Cuda library initialization

I have read about Cuda libraries needing time to initialization during the first time they are called.

I have experienced this first hand using NPP and using my own CUDA kernels. And what I have found is that what initializes one method or library doesn’t initialize another. For instance, recently I have been playing with Canny filter code. I created my own Canny filter with my own kernels and managing the data myself using cudaMalloc, cudaMemCopy, etc. I found that if before I run my main code, I create a small array (10 ints), cudaMalloc it and then copy it up to and back from the GPU, then all of my subsequent filter code runs fast each iteration. If I don’t, the first iteration through runs on the order of 50x slower than succeeding iterations (~120ms vs ~3ms).

Then I tried using nppiFilterCannyBorder_8u_C1R() instead. When I first tried, it took so long that I didn’t pursue it but after I realized that the “pump might need priming” I went back and tried again. Unfortunately, what I did for my kernel code didn’t work for the NPP code. I had to run nppiFilterCannyBorder_8u_C1R() a second time to get the performance I expected from an Nvidia library and the increase was dramatic. The first time through the code took ~130ms, the second time on the same image it took ~30us (~4000x!).

So, what does one have to do to “initialize” an Nvidia library and does each one need to be initialized separately or is there a way to initialize the “system”? And what is the best way to initialzie things? I found calling nppiFilterCannyBorderGetBufferSize() didn’t do it for me using the Canny function, I had to call that function to get things going.

Also, why is this behavior not more visible? I could be looking in the wrong places or searching for the wrong terms but I haven’t seen anything “official” about this, just entries in the forums. It seems to me this should be more exposed by Nvidia and that there should be an “official” way to prime things that could be done during an initialization step when speed doesn’t yet matter if there isn’t a way already.

If you want to get rid of all aspects of first-call overhead, it is potentially necessary to call each function that you intend to call in your code twice. This is true for both library calls and kernel calls. The first call should remove all overheads before the second call. There isn’t any provided method to initialize the “system” or some other way to do this.

If you would like to see a change to the CUDA documentation, you can file a bug. The bug reporting process is linked to a sticky post at the top of the CUDA programming forum.

Thank you for the answer.

What kind of “overheads” are involved when these functions are called and how long does removing these overheads persist? For instance, if I make several calls to a particular npp function call in an application and then don’t call it again for 2, 5, 10, etc. minutes does the overhead remain cleared or does it have to be removed again?

What I am looking for is predictable behavior and right now I don’t have a feel for how to predict things with regards to how fast things will run at any particular time.

As an FYI, our application has an approximate 10-15 ms window to process a set of ~500x500 scans before the next set has to be processed to maintain performance, so a processing time of 100+ ms, which is what I first experienced with the npp Canny filter function, is a non-starter but 30 us, which is the subsequent processing time I am seeing, is great.

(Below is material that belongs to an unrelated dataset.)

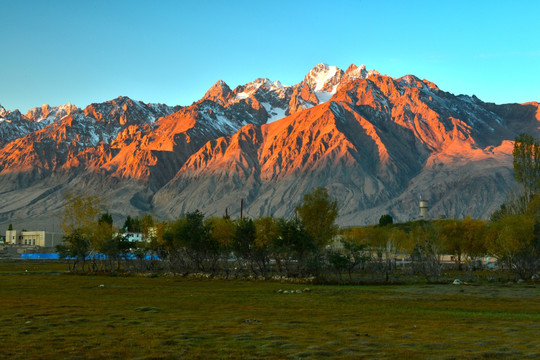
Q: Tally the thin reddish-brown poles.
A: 2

My expectation is that the repeatable behavior should begin after the first call of that function, and should persist (for that function) to the end of the application duration.

None of this is spelled out or specified anywhere, so you’ll need to properly characterize and test your application to ensure the desired behavior.

The only anomalous examples I see in your descriptions line up exactly with my expectations: the first call to a function may be an outlier. Thereafter calls to that function are generally “predictable” in behavior.

Thanks again.

You should be aware that part of first-call overhead is likely memory allocator activity, and that is actually host-side work. Often, multiple layers of memory allocators are involved, and calls to the lowest, OS-level allocators can be particularly slow.

For applications that de-allocate and allocate memory repeatedly, allocation overhead can therefore also vary considerably while the application is running. No layer of the CUDA software stack (and none of the operating systems CUDA runs on) has real-time properties, and lazy initialization occurs in various places. At best you can get some soft real time behavior if you take precautions (e.g. all memory needed allocated up front) and your real time requirements are lax enough.

In general the performance of code involved in initialization delay and general overhead inside the CUDA software stack is primarily dependent on the single-thread performance of your CPU. So you would want to chose a CPU with high single-thread performance, which implies high basic clock rate. I would recommend > 3.5 GHz base clock.

Make sure your own kernels and libraries are built for the GPU architecture(s) you want to deploy on, otherwise JIT compilation overhead will add to your troubles. That, too, will be limited mostly by single-thread performance of the host system.